Problem>
The line containing "Q: What's the" marks the start of the required copy, which runs to the final line of the entries; return those lines exactly, without any pictures.

--------------------------------

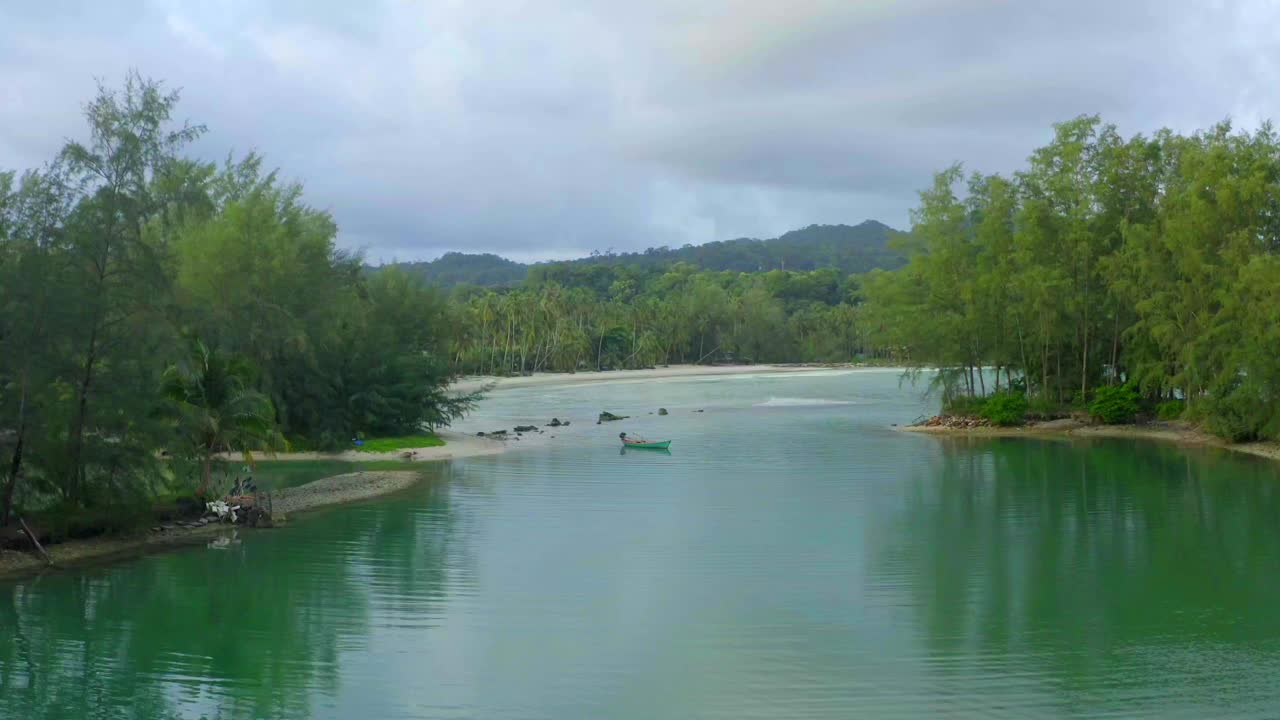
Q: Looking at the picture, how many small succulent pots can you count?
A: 0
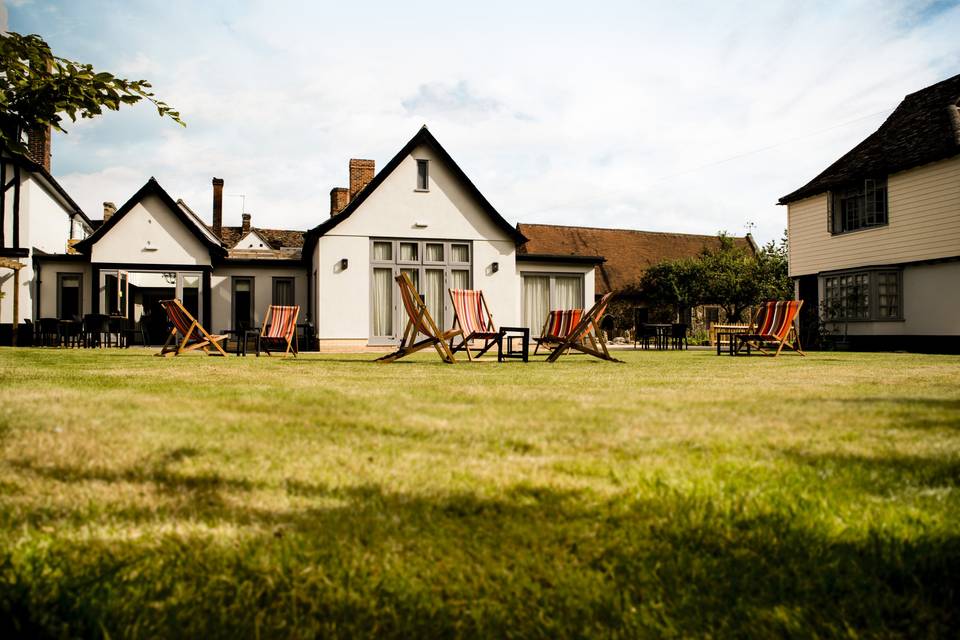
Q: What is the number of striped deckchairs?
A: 7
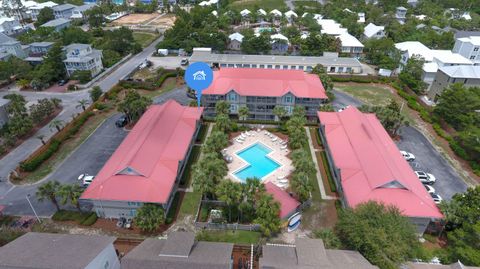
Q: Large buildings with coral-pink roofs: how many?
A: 3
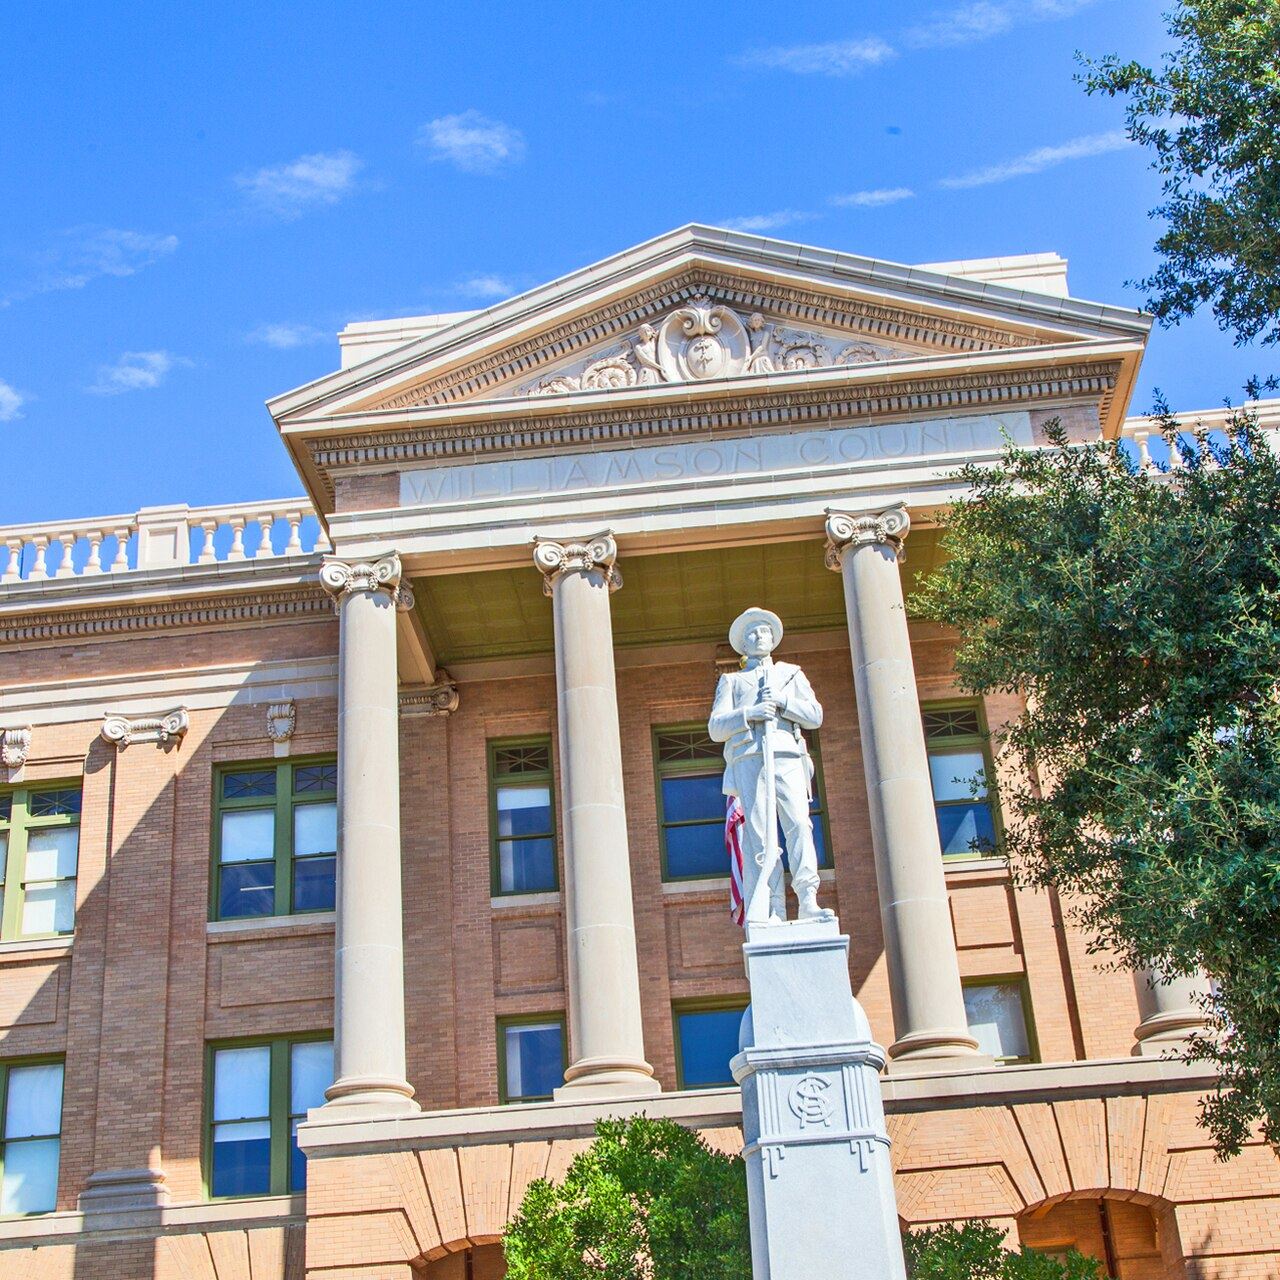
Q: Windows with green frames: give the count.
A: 10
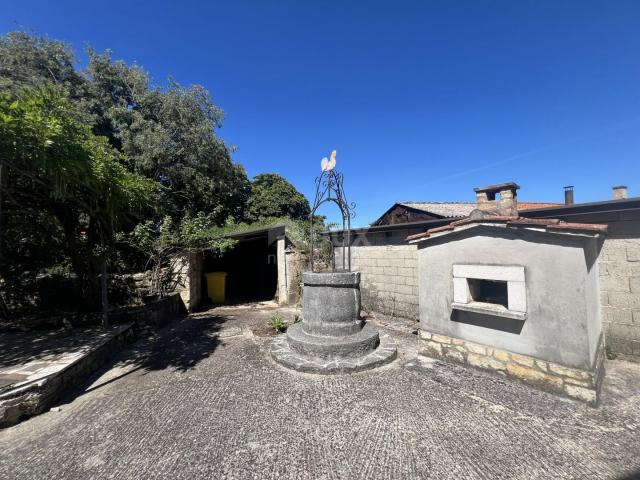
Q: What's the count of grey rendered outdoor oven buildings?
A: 1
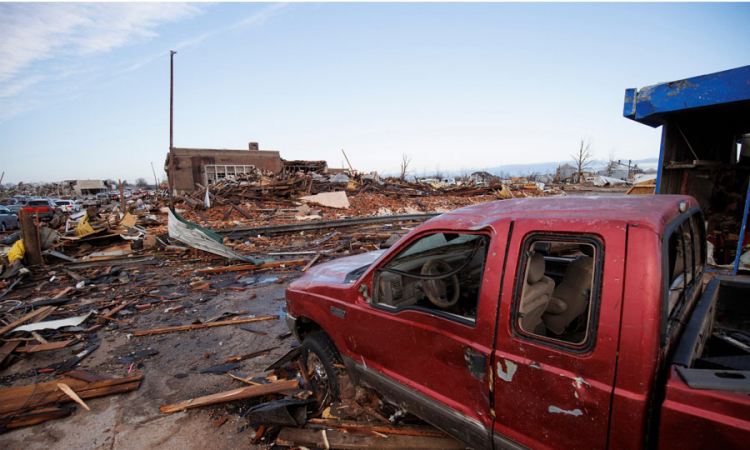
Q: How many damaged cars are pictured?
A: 1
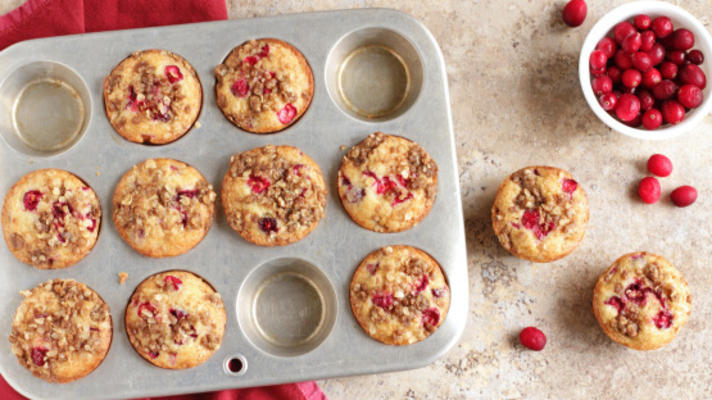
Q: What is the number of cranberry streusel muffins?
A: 11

--------------------------------

Written response>
Q: What's the count of grey rendered outdoor oven buildings?
A: 1
Q: How many damaged cars are pictured?
A: 1
Q: What is the number of cranberry streusel muffins?
A: 11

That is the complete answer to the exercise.